Depuis cinq ans, l’histoire de l’Égypte, comme celle de plusieurs autres États arabes, est une succession de complots, de violences, d’annonces et de démentis. Tout ce que l’opinion publique internationale a cru à un moment donné a été remis en question par de nouveaux éléments. Thierry Meyssan tente ici de démêler le vrai du faux, tout en s’interrogeant sur ce que cache encore l’actuel président al-Sissi.
L’ancien président Hosni Moubarak a été condamné pour détournements de fonds et pour sa responsabilité dans la répression de manifestations. Cependant, les faits, qui firent à ce moment là l’unanimité, ne seront jamais établis.
Société extrêmement conservatrice, dirigée par des militaires, l’Égypte a connu une période de troubles au cours des cinq dernières années et ne s’en est pas totalement guérie. On peut aborder ces événements de trois manières différentes, bien qu’aucune ne soit pleinement satisfaisante :
Pour les gouvernements occidentaux et leur presse, tout régime militaire serait mauvais en soi et on aurait assisté à une lutte entre ses partisans et des démocrates. Le problème de cette lecture est d’une part que les militaires égyptiens sont des républicains et, d’autre part, qu’ils disposent d’une soutien populaire infiniment plus important que les démocrates.

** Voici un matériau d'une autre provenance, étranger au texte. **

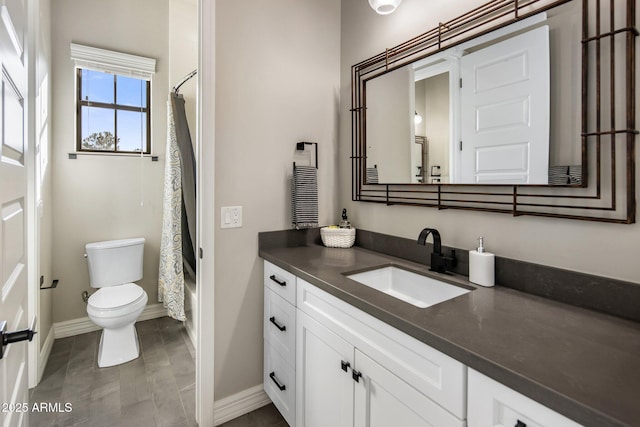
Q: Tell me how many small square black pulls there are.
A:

Pour les défenseurs du Droit, Mohamed Morsi aurait été proclamé légalement élu président par 17 % des électeurs. Cependant, sa légitimité aurait dû être remise en cause lorsque 33 millions d’Égyptiens réclamèrent sa destitution, et qu’il s’avéra, preuves à l’appui, que la Commission électorale n’avait pas respecté le vote des citoyens en 2012. Dès lors, il est impossible de qualifier son renversement de « coup d’État ».
Pour les Égyptiens eux-mêmes, ces événements sont le prolongement de la lutte opposant nationalistes et islamistes. La Confrérie des Frères musulmans, qui a tenté de multiples fois de s’emparer du pouvoir depuis les assassinats des Premiers ministres en 1945 et en 1948 et du président en 1981, y est enfin parvenue avec l’aide des États-Unis et en truquant les élections. Cependant aujourd’hui, le champion des nationalistes vend le pays aux Saoudiens.
La démission d’Hosni Moubarak (11 février 2011)
En 2011, des manifestations populaires ont été instrumentées par Washington qui avait déjà déployé sur place toute une cohorte d’ONG impliquées dans les « révolutions colorées » et coordonnées par l’équipe de Gene Sharp. C’était le début du « printemps arabe ». La Maison-Blanche envoya au Caire un ponte de la CIA (par ailleurs beau-père de Nicolas Sarkozy), l’ambassadeur Frank Wisner. Après avoir semblé soutenir Hosni Moubarak, il lui enjoint de démissionner. Celui-ci, conscient de son impossibilité à rétablir l’ordre, renonça à transmettre le pouvoir à son fils cadet Gamal, et abandonna sa fonction au profit de son vice-président. Ce fut la « révolution du lotus ». Le désordre s’empara du pays. Dans un premier temps, les responsables des ONG furent arrêtés pour avoir financé le « changement de régime » à hauteur de 48 millions de dollars. Puis ils furent libérés avec ceux qui s’étaient réfugiés à l’ambassade des États-Unis, et discrètement exfiltrés par un avion spécial de la CIA.
Washington soutint le candidat des Frères musulmans, Mohamed Morsi. Lors de sa campagne électorale, Youssef al-Qaradâwî, le prêcheur de la Confrérie et « conseiller spirituel » de la chaîne de télévision qatarie Al-Jazeera, vint expliquer sur la place Tahrir que l’urgence n’était plus de lutter pour la reconnaissance du droit du peuple palestinien, mais d’épurer la société des homosexuels.
À l’issue d’un scrutin avec seulement 35 % de participation et où il n’est soutenu que par 17 % du corps électoral, Morsi fut déclaré élu. Cependant, dans une lettre qui sera ultérieurement rendue publique, le président de la Commission électorale écrit ne pas s’être basé sur les résultats du scrutin, mais avoir voulu éviter que l’annonce de la victoire du général Ahmed Shafiq —ancien éphémère Premier ministre d’Hosni Moubarak— ne soit perçue par les Frères musulmans comme le signal ouvrant une guerre civile. Les États-Unis, qui avaient manipulé toute cette opération, félicitèrent le double national égypto-US Morsi pour son élection « démocratique » ; une version mensongère immédiatement adoptée par tous les autres États. À l’étranger, on se félicita de la « normalisation » de l’Égypte qui trouvait enfin son premier gouvernement civil après avoir été dirigée, durant 5 000 ans par des militaires.